Biocompatible lipophilic polymers are, for example, silicones, poly (ethylene-co-vinyl acetate) and polyacrylates, resins (for example epoxyresins), silanes, siloxanes, nylon, polyethylene, polypropylene, polyamines, polyphosphazones, polybutene, polybutadienes, polyethers, polyisoprenes.

Biocompatible lipophilic polymers which are biodegradable are, for example, polyesters, polyanhydrides, polyorthoesters, polyphosphoric esters, polycarbonates, polyketals, polyureas, polyurethanes. The lipophilic polymers may also be block copolymers, PEG-PLGA, star polymers and / or comb polymers.

Hydrophilic polymers are, for example, polyethylene glycol, polyethyleneimine, polyvinyl alcohol, polyvinyl acetates, polyvinyl butyral, polyvinyl pyrrolidone, polyacrylates and natural polymers such as proteins (eg albumin), celluloses and their esters and ethers, amylose, amylopectin, chitin, chitosan, collagen, gelatin, Glycogen, polyamino acids (eg polylysine), starch, modified starches (eg HES), dextranes, heparins.

According to the invention, at least one of the polymer materials is loaded with at least one substance selected from therapeutics and diagnostics. The at least one polymer material and the at least one substance are either both hydrophilic or both lipophilic.

In one embodiment, the polymer nanoparticles are loaded with at least one substance selected from therapeutics and diagnostics, while the polymer fibers are not loaded.

In a further embodiment, the polymer fibers are loaded with at least one substance selected from therapeutics and diagnostics while the polymer nanoparticles are not loaded. In another embodiment, both the polymer nanoparticles and the polymer nanofibers are loaded with at least one substance selected from therapeutics and diagnostics. Optionally, the polymer nanoparticles and the polymer fibers are loaded with different substances.

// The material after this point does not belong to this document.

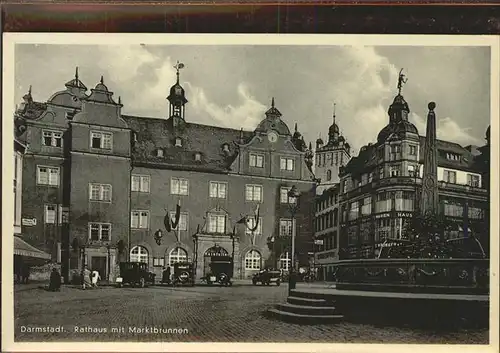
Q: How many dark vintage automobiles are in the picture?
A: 4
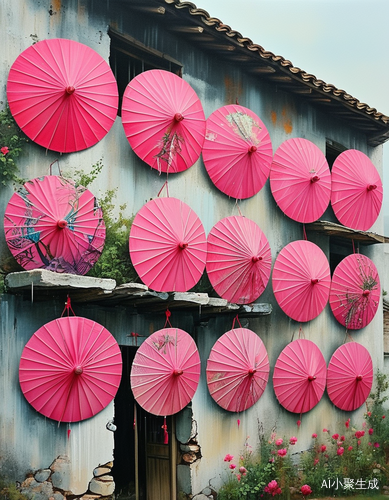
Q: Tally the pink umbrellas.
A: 15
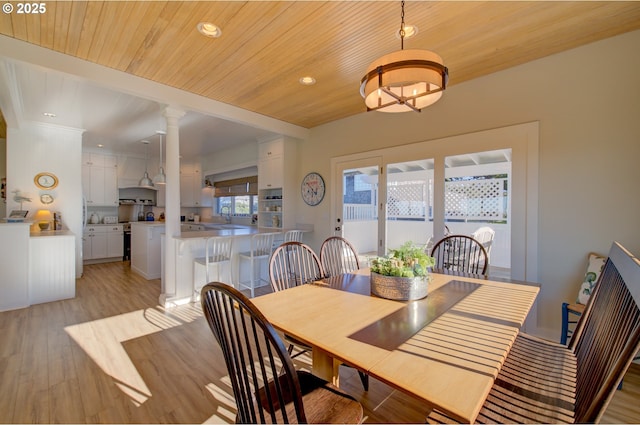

In a preferred embodiment, the polymer nanoparticles are loaded with exactly one substance selected from therapeutics and diagnostics while the polymer fibers are not loaded.

In a further preferred embodiment, both the polymer nanoparticles and the polymer fibers are each loaded with exactly one substance selected from therapeutics and diagnostics, wherein the fibers are loaded with a rapidly releasable substance and the particles are loaded with a slowly release substance.

In another preferred embodiment, at least the polymer nanoparticles are loaded, and the first polymer and the at least one substance selected from therapeutics and diagnostics loaded on the particles are both lipophilic.

According to the invention, the second polymer composing the polymer fibers can be crosslinked or uncrosslinked.

In one embodiment, this second polymer is uncrosslinked. In a further embodiment, the second polymer composing the polymer fibers is crosslinked. This can be a chemical or a physical crosslinking.

The person skilled in the art knows which polymers he can crosslink. He can apply this knowledge without departing from the scope of the claims. Thus, for example, alcohols such as polyvinyl alcohol can be chemically crosslinked with the aid of aldehydes or other crosslinkers.

Polyvinyl alcohol can also be physically crosslinked by undergoing several warm-cold cycles. Another possibility of physical crosslinking is the irradiation with UV light. Optionally, the polymer fibers may also be so-called nanocubes which consist of an inner cylinder and a cladding layer therearound. Such nanocables are known to the person skilled in the art.

The polymer nanoparticles have diameters between 10 nm and 600 nm, preferably between 50 nm and 200 nm. In the case of loaded polymer nanoparticles, the diameter depends both on the first polymer used and on the therapeutic / diagnostic agent. The stated lower limit of the particle diameter in this case, of course, can only be achieved in the case of corresponding low molecular weight therapeutics and diagnostic agents, as the person skilled in the art can easily calculate from the known molecular sizes of these substances.

The polymer fibers have diameters of 10 nm to 50 μm and lengths of 1 μm up to a few meters.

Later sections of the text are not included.